Measurement impacts relate to fair values, any judgements or estimation uncertainties, and the risk of impairment / bad debts caused by climate change. Audit teams should consider the risk of default by a material debtor due to climate risk.
-
Climate risks can disrupt a company’s liquidity profile, its investment exposure due to concentration risk, and market risk exposure. These require disclosure under FRS 102 and IFRS 7 and so auditors should consider whether the disclosures provided are sufficiently clear and comprehensive for the primary users of the financial statements.
-
As production costs increase, so too does the cost of inventory on the balance sheet. However, the critical risk is whether this value is recoverable through future revenues - does an active market exist that is willing to pay for these higher costs? Is there an increased risk of obsolescence? UK accounting rules and IFRS require inventory to be valued at the lower of cost and net realisable value (estimated sales price less costs to complete and sell), so the risk of impairment from climate risk can be a material audit area.
-
The risk of ‘stranded assets’ is particularly relevant - this is the risk of an asset becoming obsolete or needing to be impaired / written off due to climate change. In some cases, the decommissioning costs may require a provision elsewhere on the balance sheet.

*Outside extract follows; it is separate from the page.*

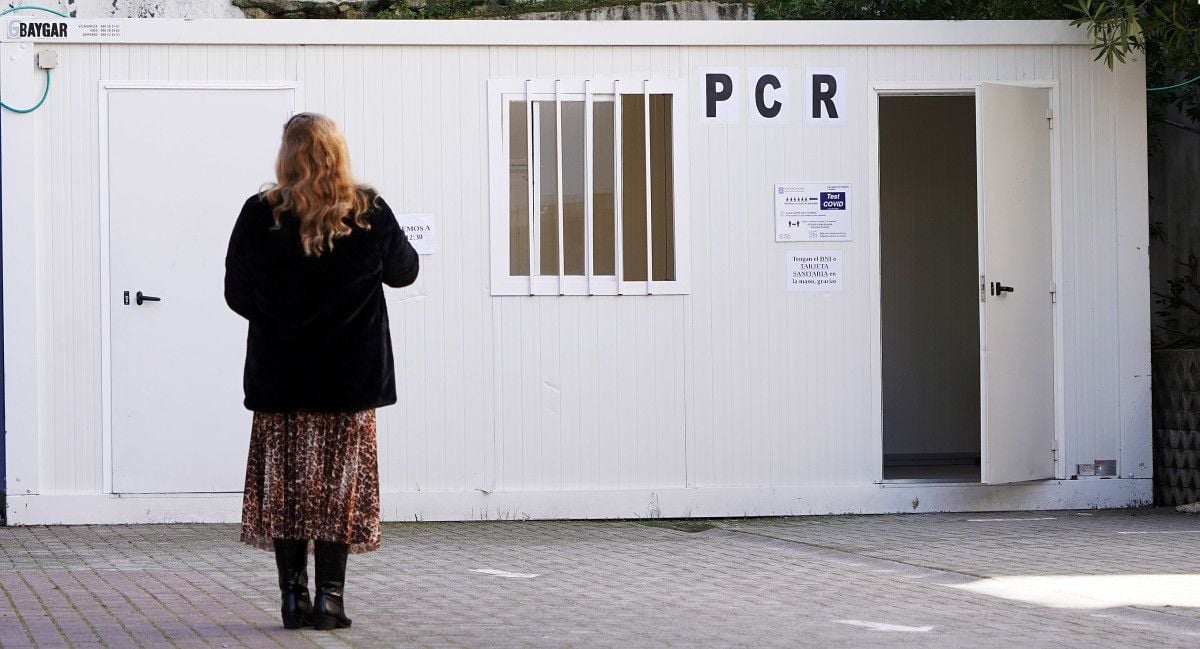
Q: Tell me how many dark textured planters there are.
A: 1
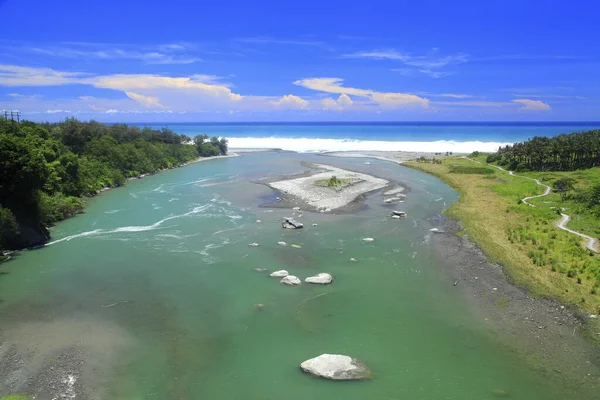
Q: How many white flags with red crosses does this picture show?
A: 0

Audit teams should identify whether any assets are at risk of impairment, a shorter useful life, or obsolescence and tailor their audit approach accordingly.
-
Climate risks can severely reduce forward cash flow projections, particularly the growth rate. As with PPE assets, there is the risk of other intangibles having a shorter useful life or no longer providing a benefit to the business. Audit firms should pay special attention to the assumptions applied by their clients.
R&D expenditure is likely to increase as companies consider ways to reduce their greenhouse gas emissions and carbon footprint. Auditors need to understand how their clients have ensured that research costs are expensed and not capitalised under FRS 102 / IAS 38, and that accounting policies in this area have been consistently applied.
-
Many climate risks can give rise to a legal obligation, but they can also give rise to a constructive obligation, particularly where a business has made public commitments to reduce its carbon footprint.
Auditors should consider:
whether any onerous contract provisions are required
whether any stranded or older assets require a decommissioning provision
how future cash flows have been estimated and whether these are adequate, given the risks identified
Employee benefits and share-based payments
Remuneration packages, bonuses and incentive schemes are increasingly including a component that is conditional on certain ESG-related targets being achieved. For example, a share incentive plan might contain specific clauses dependent on reducing greenhouse gas emissions. Auditors need to be aware of the performance conditions in these schemes, and reflect on whether their clients’ calculations adequately reflect the conditions in their valuation and accounting treatment. While such performance conditions may have been considered ‘trivial’ in the past, they can no longer be regarded as such given the urgency of the climate crisis.
Narrative commentary
Certain companies are subject to Streamlined Energy and Carbon Reporting (SECR) requirements and stakeholder engagement disclosures. Others are required to prepare a strategic report and comment on the impact of the company’s operations on the community and the environment. PIEs, AIM registrants, companies with more than £500m revenue or 500 employees also need to prepare a ‘non-financial and sustainability information’ (NFSI) statement. Some of these disclosures will require audit, others merely need to be read for consistency with the financial statements. We recommend that audit firms apply their professional scepticism to these disclosures and challenge management on whether the disclosures are sufficiently accurate, complete and present climate-related matters fairly, without undue bias.